Instructions to follow: Retype each line below precisely and omit all images.

Source material:
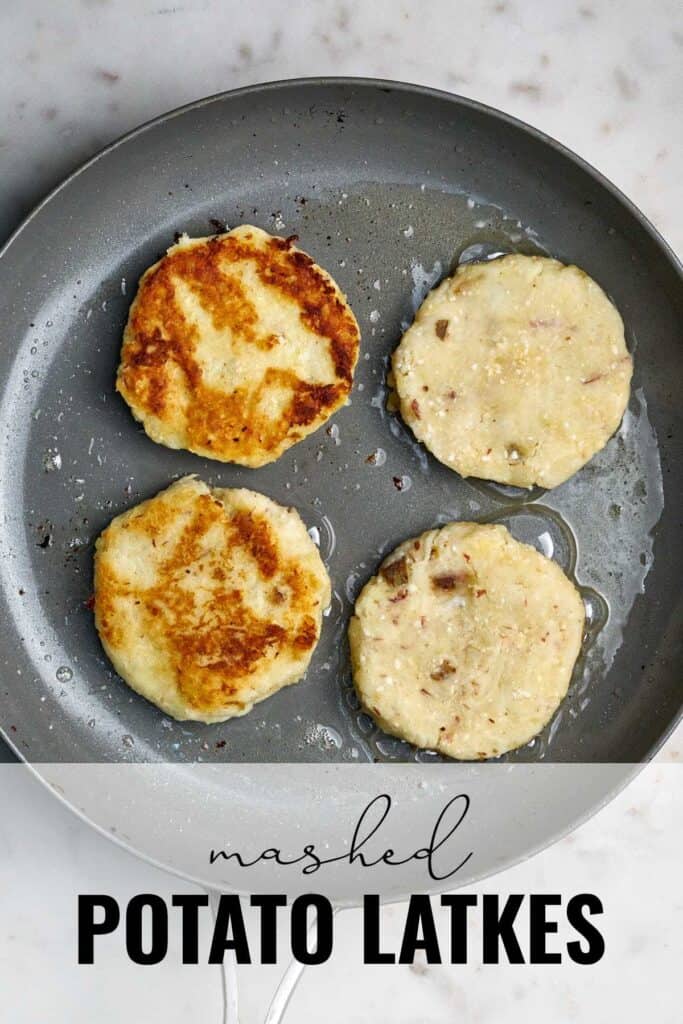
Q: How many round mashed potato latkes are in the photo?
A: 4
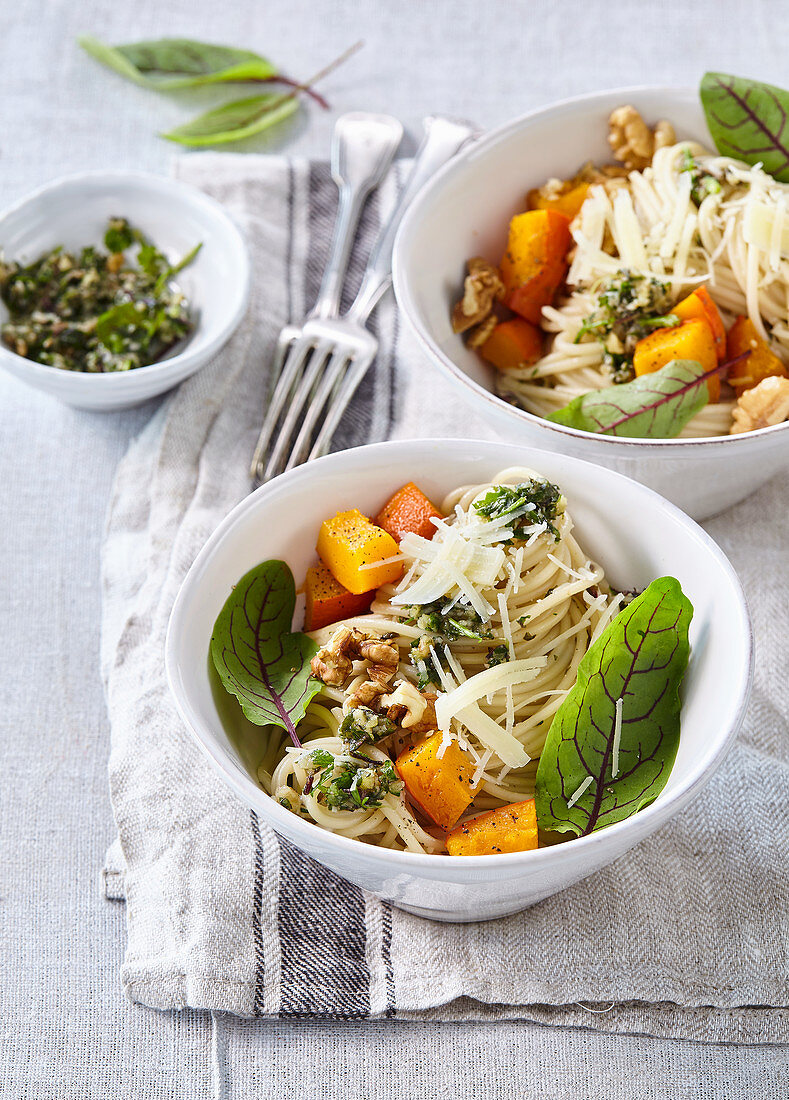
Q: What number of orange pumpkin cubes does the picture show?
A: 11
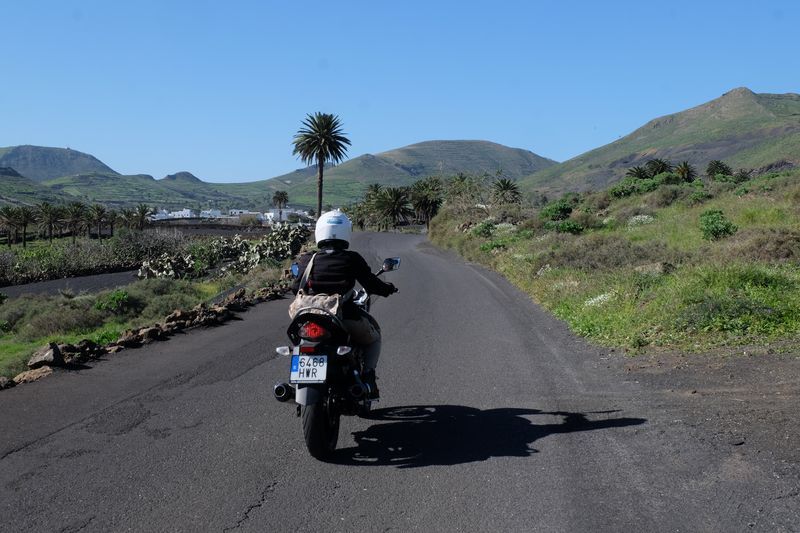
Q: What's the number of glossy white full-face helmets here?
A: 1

Result:
Q: How many round mashed potato latkes are in the photo?
A: 4
Q: What number of orange pumpkin cubes does the picture show?
A: 11
Q: What's the number of glossy white full-face helmets here?
A: 1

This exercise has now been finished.